What you need to do: Could you reproduce every record below exactly, excluding all pictures?

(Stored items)
__________

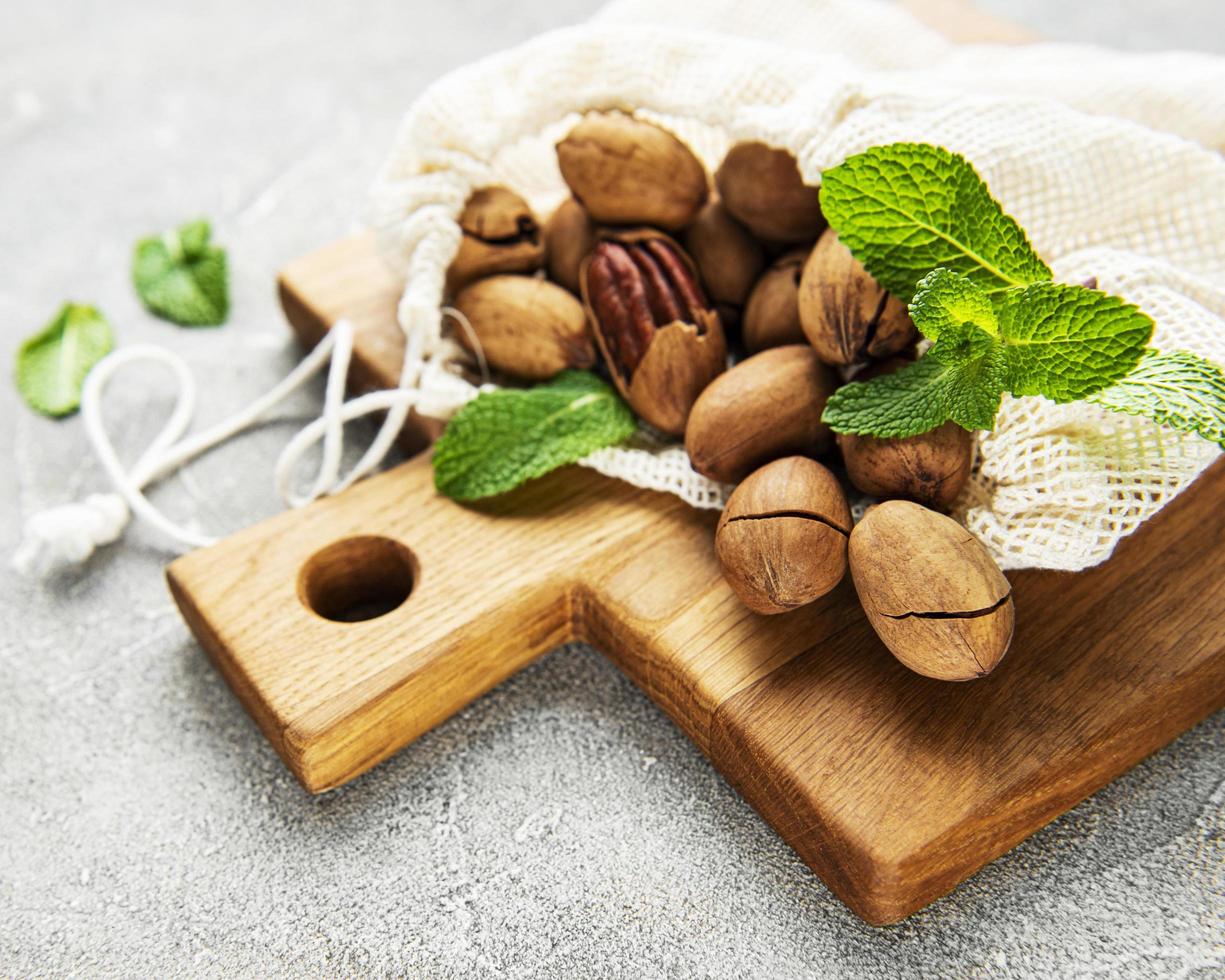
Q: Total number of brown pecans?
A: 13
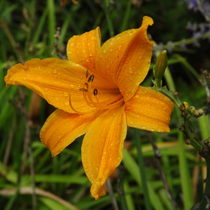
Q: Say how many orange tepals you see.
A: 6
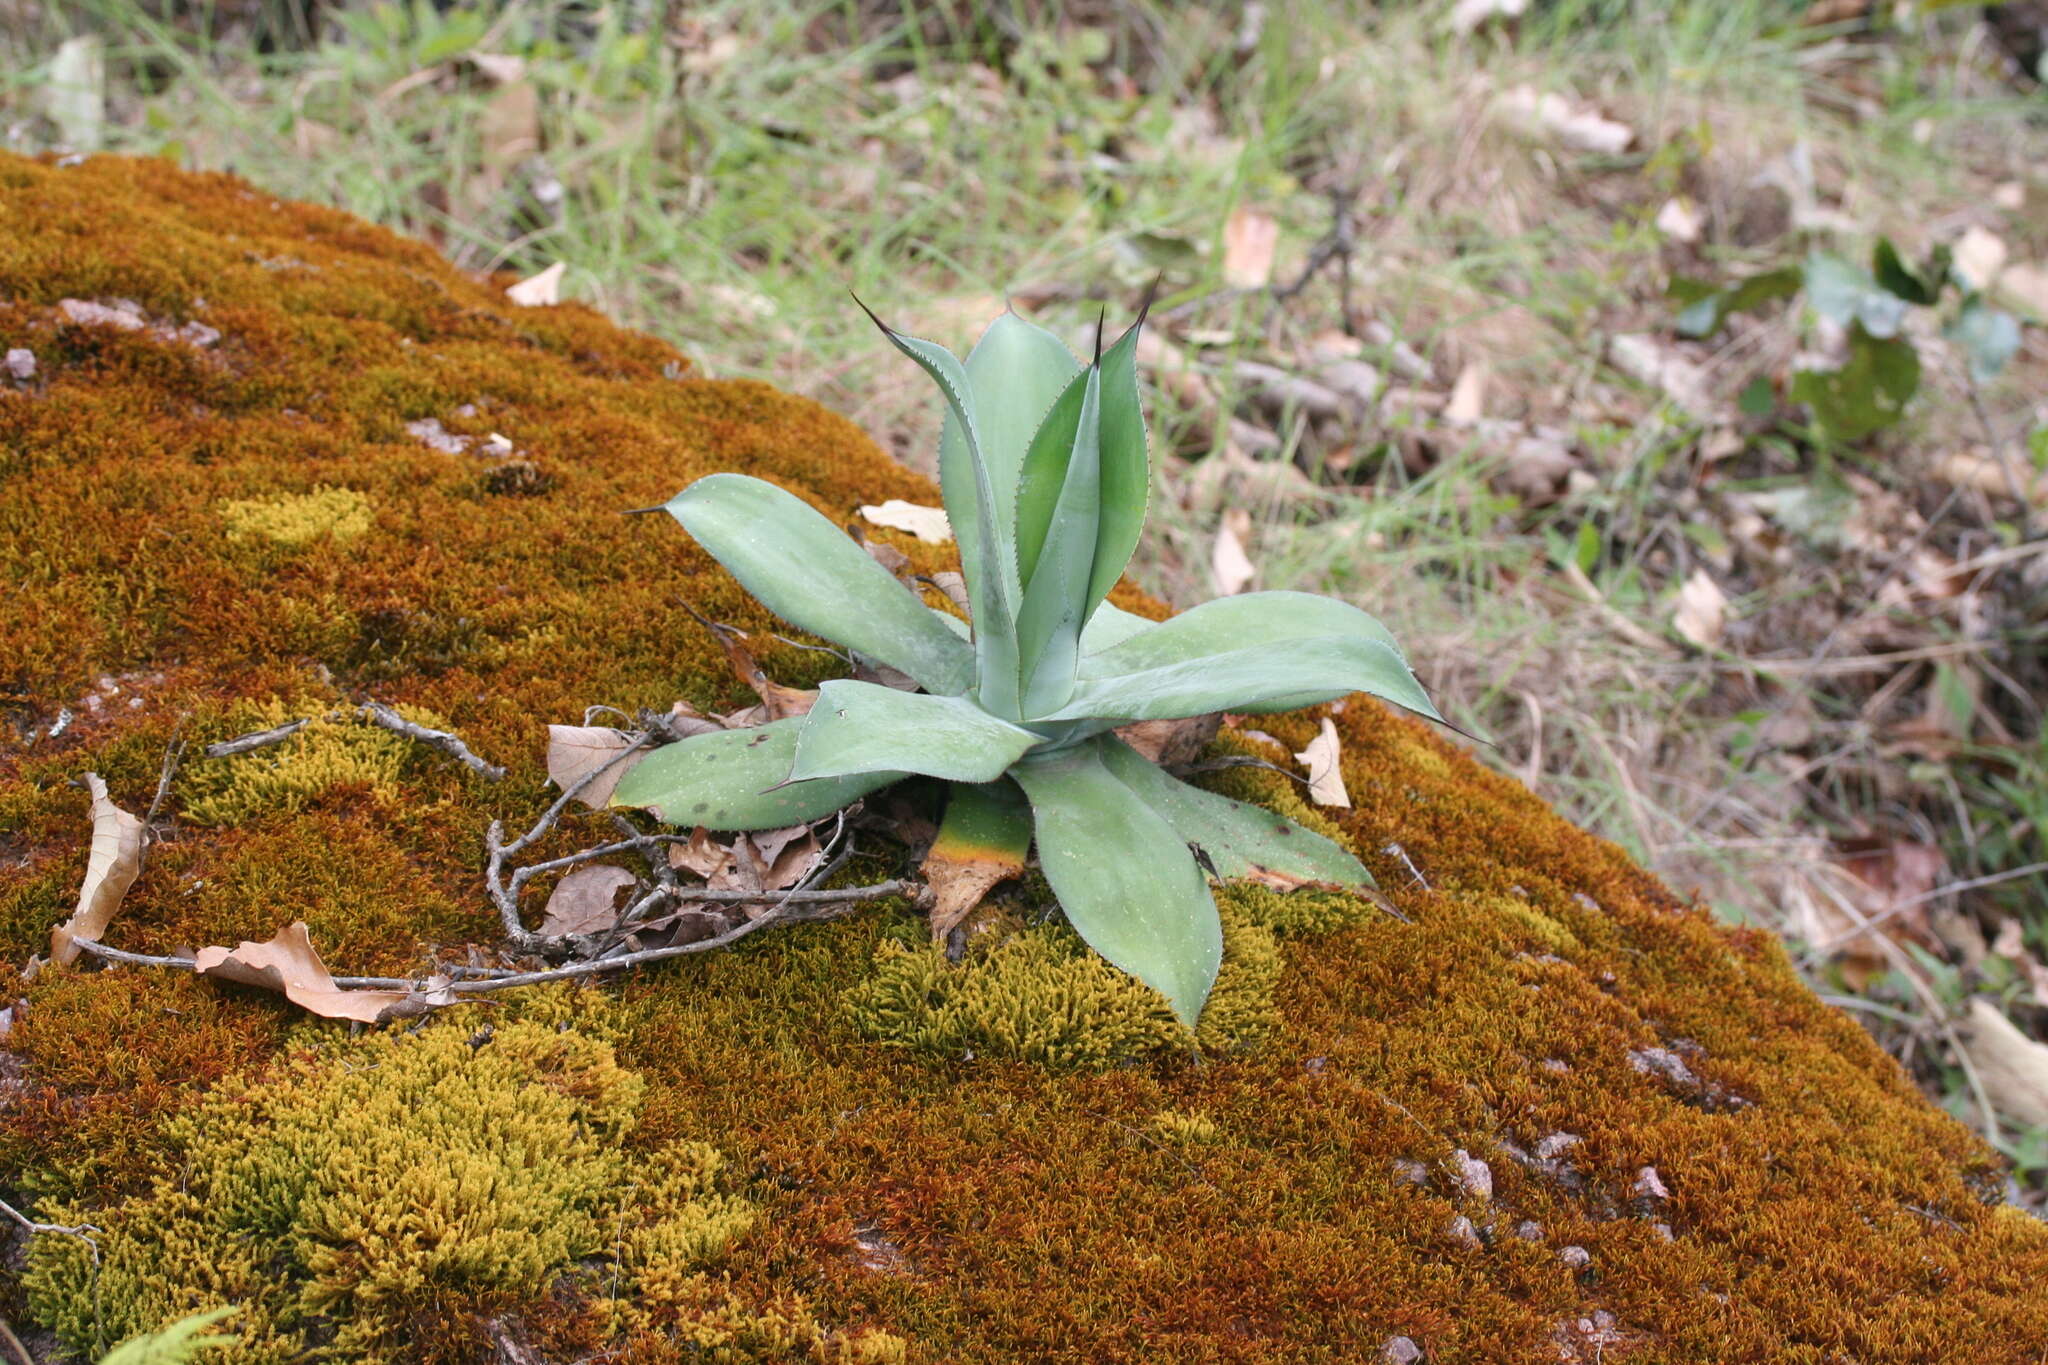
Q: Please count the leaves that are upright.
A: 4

__________

Exercise result:
Q: Total number of brown pecans?
A: 13
Q: Say how many orange tepals you see.
A: 6
Q: Please count the leaves that are upright.
A: 4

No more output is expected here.